The paradigms used for each language pair are specified in two \texttt{XML} files named \texttt{paradig.ll-rr.xx.xml}, where \texttt{xx} are the initials of the language and \texttt{ll-rr} the initials of the language pair. These files consist of a set of entries describing the paradigms or inflection models for the words of a given language. The \texttt{XML} file has the following parts: \begin{itemize} \item Head/root of the specification file.\\ \begin{alltt} <?xml version="1.0" encoding="ISO-8859-1"?> <?xml-stylesheet type="text/xsl" href="paradigmas.xsl"?> <!DOCTYPE form SYSTEM "form.dtd"> <form lang="oc" langpair="oc-ca"> \end{alltt} The \textit{lang} attribute states the initials of the language for which paradigms are specified, and the \textit{langpair} attribute states the initials of the language pair of the translator for which the specification is made. It is required that the same directory containing the paradigm files contains the \texttt{form.dtd} file, which is the DTD specifying these files. You can find this DTD in the Appendix \ref{ss:dtdparadigmes}. \item A set of elements that define the paradigms. To explain its format, we reproduce the following example: \\ \begin{alltt} <entry PoS="adj" nbr="sg_pl" gen="mf"> <endings> <stem>amable</stem> <ending/> <ending>s</ending> </endings> <paradigms howmany="1"> <par n="amable\_\_adj"/> </paradigms> </entry> \end{alltt} Each paradigm is specified in a \texttt{<entry>} element. This element can have three attributes: \begin{itemize} \item \textit{PoS}: the part of speech of the paradigm. It can take the values: acr, adj, adv, noun, pname, pr, verbo. \nota{also cnjadv?} It is mandatory for any part of speech. \item \textit{nbr}: the numbers admitted by the paradigm. It can take the values: sg, pl, sg\_pl, sp. \item \textit{gen}: the genders admitted by the paradigm. It can take the values: m, f, m f, mf. \end {itemize} It has two more elements: \begin{itemize} \item \texttt{endings}: the root and the endings used to select the paradigm in the form and display the inflection examples.

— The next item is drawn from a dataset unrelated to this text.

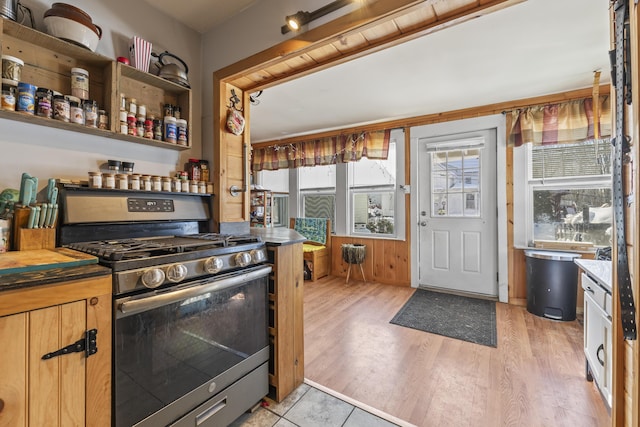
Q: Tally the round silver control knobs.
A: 5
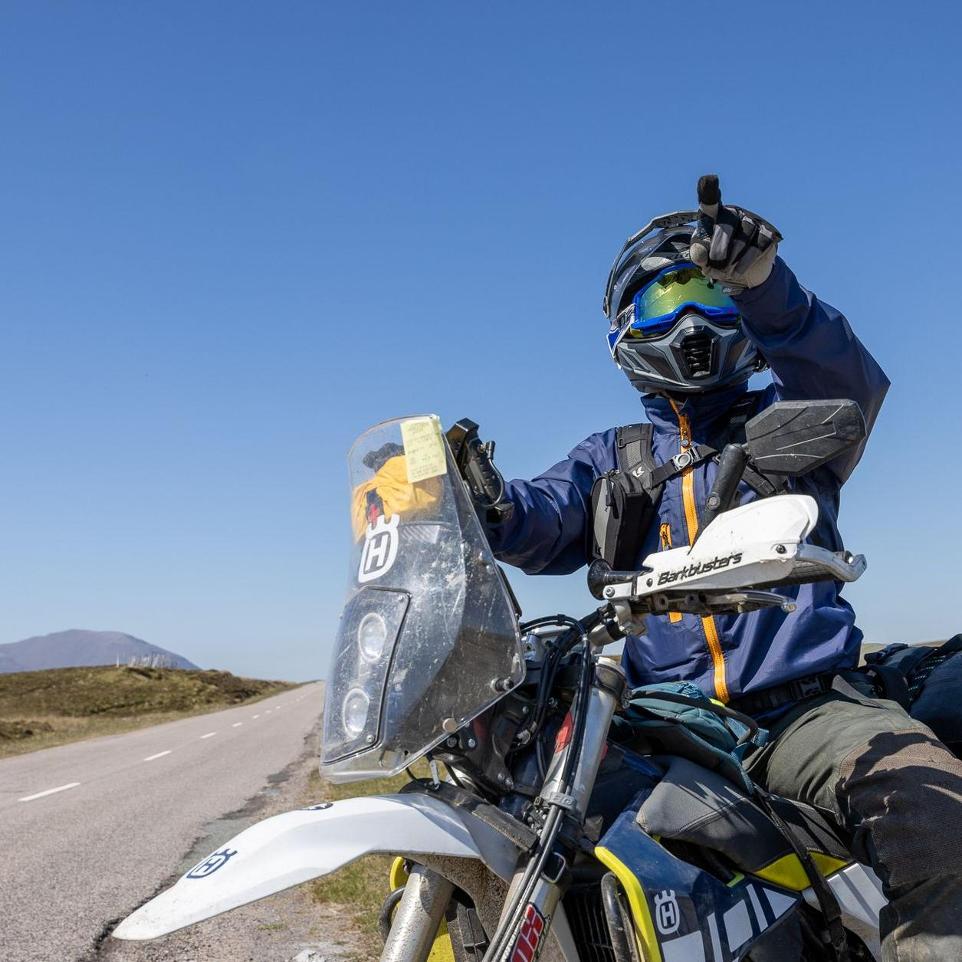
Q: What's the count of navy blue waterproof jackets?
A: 1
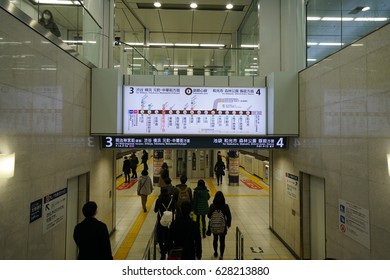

\item \texttt{paradigms}: specification of the paradigm/s that define the inflection of an entry. It requires the attribute \textit{howmany} , which specifies the number of paradigms used by an entry. Each used paradigm is indicated in a line, where the name of the paradigm in the dictionary is inserted according to this format: \begin{center} \begin{alltt} <par n="long\_\_adj"/> \end{alltt} \end{center} \end{itemize} \end{itemize}

From the \texttt{XML} paradigm file, it is necessary to generate the files directly used by the modules of the forms. Running the script \texttt{/private/gen\_paradig.sh}, the process is automatically done for all the available language pairs: \begin{alltt} # cd private # ./gen\_paradig.sh \end{alltt} To add a new paradigm to the forms, an appropriate entry has to be added to the \texttt{XML} paradigm file, and then run the previous script to update the working files.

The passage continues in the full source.